- INSTRUCTIONS TO FOLLOW -
Each line of the data below that contains "number" must be copied.

- EXERCISE DATA -
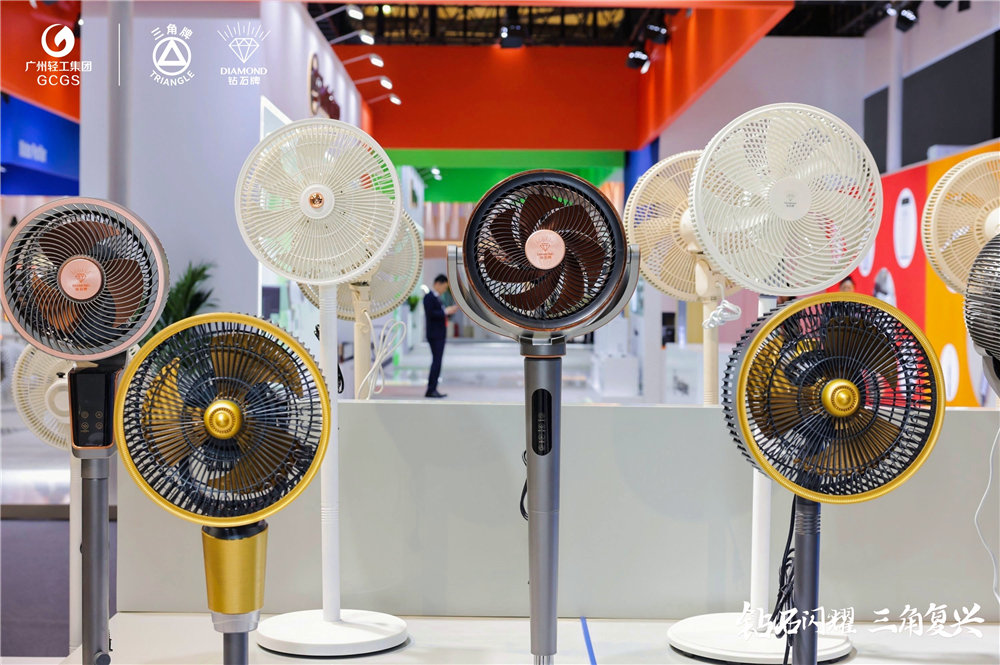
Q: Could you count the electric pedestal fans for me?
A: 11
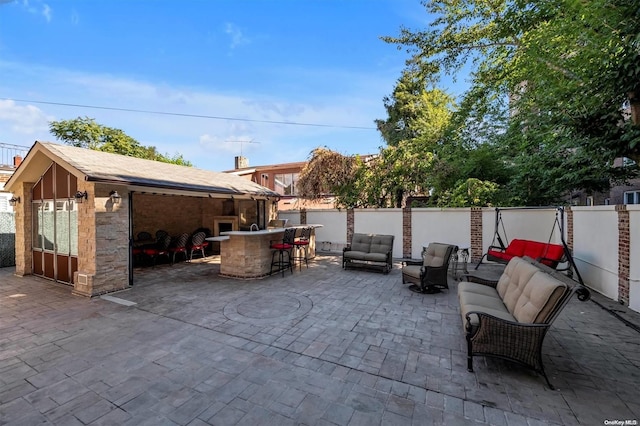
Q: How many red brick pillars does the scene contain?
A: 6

---

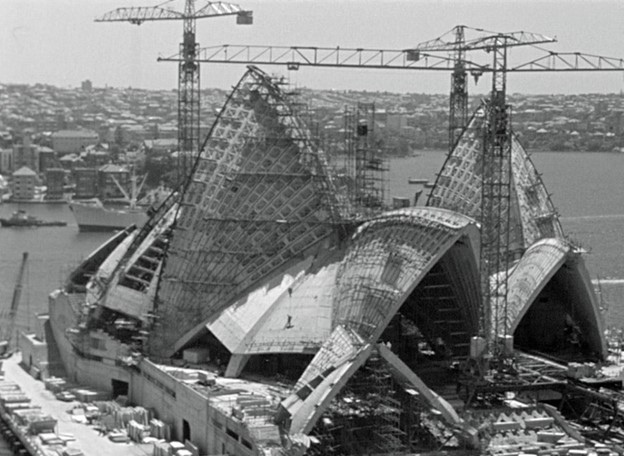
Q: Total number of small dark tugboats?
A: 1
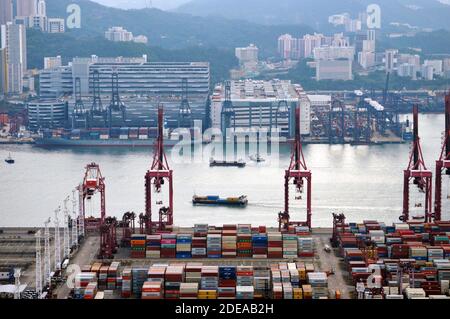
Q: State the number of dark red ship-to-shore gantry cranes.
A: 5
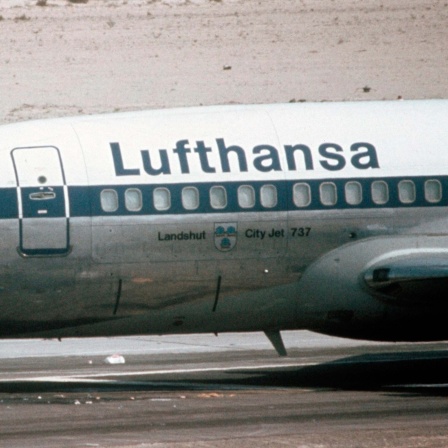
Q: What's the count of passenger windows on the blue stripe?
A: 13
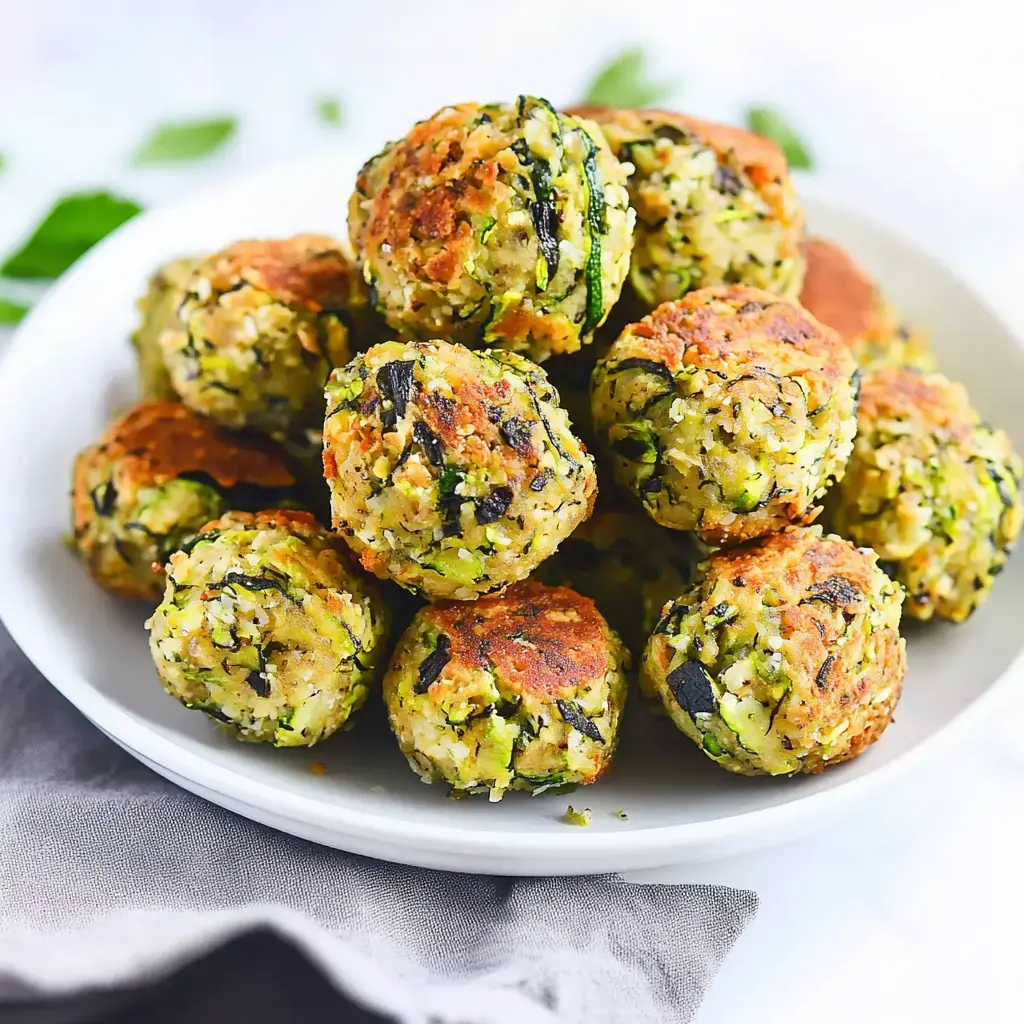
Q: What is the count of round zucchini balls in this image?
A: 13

- SOLUTION -
Q: Total number of small dark tugboats?
Q: State the number of dark red ship-to-shore gantry cranes.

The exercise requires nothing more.